Multitarget Molecular Imaging in Metastatic Castration Resistant Adenocarcinoma Prostate Cancer with Therapy Induced Neuroendocrine Differentiation

Joel Vargas Ahumada; Sofía D González Rueda; Fabio A Sinisterra Solís; Quetzali Pitalúa Cortés; Liliana P Torres Agredo; Jimenez Ríos Miguel; Anna Scavuzzo; Irma Soldevilla-Gallardo; Miguel A Álvarez Avitia; Nora Sobrevilla; Francisco Osvaldo García Pérez

doi:10.3390/diagnostics12061387

Multitarget Molecular Imaging in Metastatic Castration Resistant Adenocarcinoma Prostate Cancer with Therapy Induced Neuroendocrine Differentiation

Diagnostics (Basel). 2022 Jun 3;12(6):1387. doi: 10.3390/diagnostics12061387.

Affiliations

¹ Nuclear Medicine and Molecular Imaging Department, National Cancer Institute, Tlalpan, Mexico City 14080, Mexico.
² Nuclear Medicine Department, Universidad Autónoma de Bucaramanga, Bucaramanga 680002, Colombia.
³ Urological Oncology Department, National Cancer Institute, Tlalpan, Mexico City 14080, Mexico.
⁴ Medical Oncology Department, National Cancer Institute, Tlalpan, Mexico City 14080, Mexico.

Abstract

Neuroendocrine differentiation of prostate cancer (NEDPC) includes de novo presentation and secondary to epigenetic changes, referred as therapy-induced neuroendocrine prostate cancer (t-NEPC). Molecular imaging with prostate-specific membrane antigen (PSMA) and somatostatin analogues positron emission tomography (PET/CT) in NEDPC have not been validated. ¹⁸F-FDG (fluorodeoxyglucose) PET/CT has numerous limitations in prostate cancer (PCa) and the utility in NEDPC has only been reported in a few series of cases.
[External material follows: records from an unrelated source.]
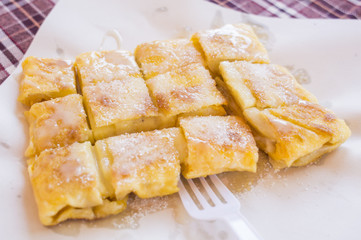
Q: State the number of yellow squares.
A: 12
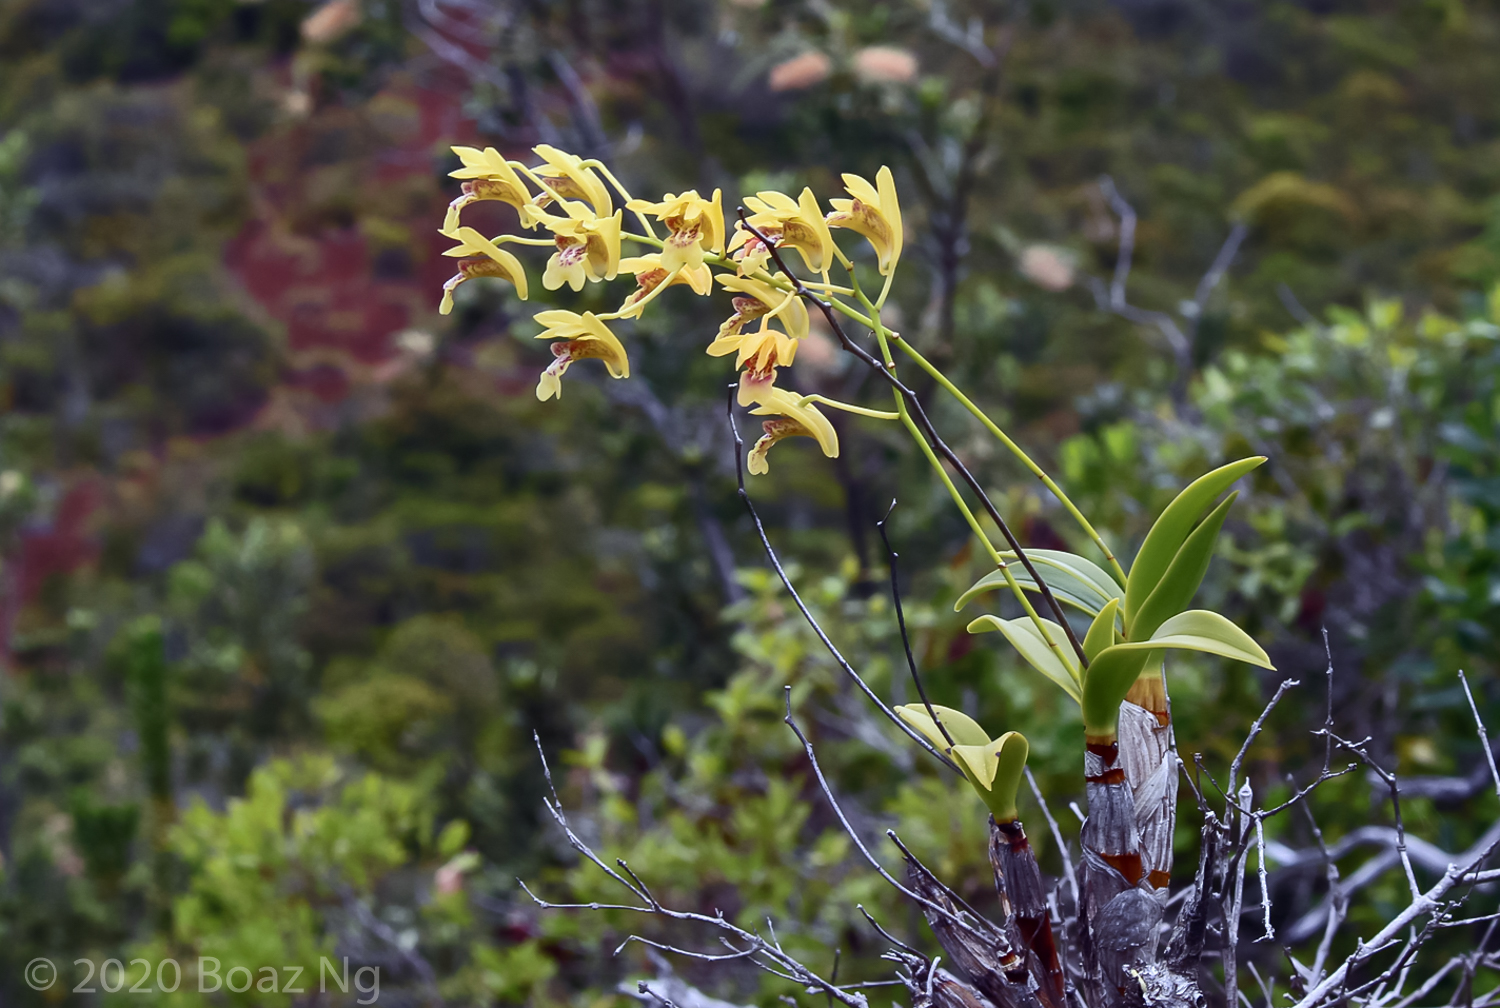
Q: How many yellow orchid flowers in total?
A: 12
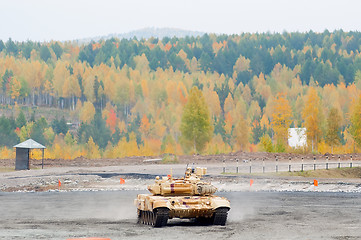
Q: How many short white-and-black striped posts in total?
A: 11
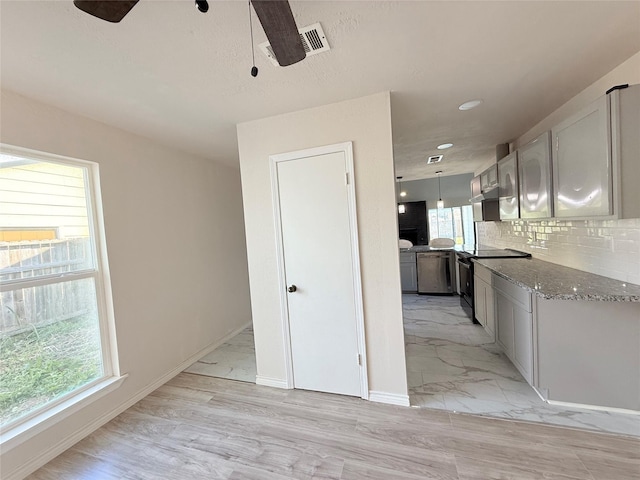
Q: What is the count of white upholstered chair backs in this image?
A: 2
The objective of this study is to compare the lesions detection rate of the three radiotracers in metastatic t-NEPC patients. (1) Material and Methods: Retrospective evaluation of patients with prostate adenocarcinoma treated with androgen deprivation therapy, chemotherapy, a novel androgen receptor pathway inhibitor or a combination of them and a second tumour biopsy confirming t-NEPC was made. All patients underwent ¹⁸F PSMA-1007, ¹⁸F AlF-NOTA-Octreotide, and ¹⁸F-FDG PET/CT. Evaluation of positive lesions was determined and SUVmax of each radiotracer was estimated and correlated with computer tomography (CT) findings. (2) Results: A total of eight patients were included. The mean time from diagnosis of prostate adenocarcinoma to t-NEPC was 28.2 months, with a mean serum specific prostate antigen (PSA) of 16.6 ng/dl at the time of NEPC diagnosis. All patients were treated with antiandrogen therapy and 87.5% with chemotherapy. A total of 273 lesions were identified by CT from which 182 were detected by ¹⁸F-FDG PET/CT, 174 lesions by ¹⁸F PSMA-1007, and 59 by ¹⁸F AlF-NOTA-Octreotide. An interpatient analysis of the lesions was performed and dual tracer ¹⁸F-FDG PET/CT and ¹⁸F PSMA-1007 PET/CT detected a total of 270/273 lesions (98.9%). (3) Conclusions: NEDPC patients demonstrated wide inter and intrapatient molecular imaging heterogeneity within the three radiotracers. ¹⁸F-FDG detected most lesions in t-NEPC among all radiotracers, especially in visceral sites; ¹⁸F PSMA-1007 detected more bone lesions. ¹⁸F AlF-NOTA-Octreotide showed no significant utility.

Keywords: PET/CT; molecular imaging; neuroendocrine differentiation; prostate cancer.

Grants and funding

The costs were covered by government subsidy.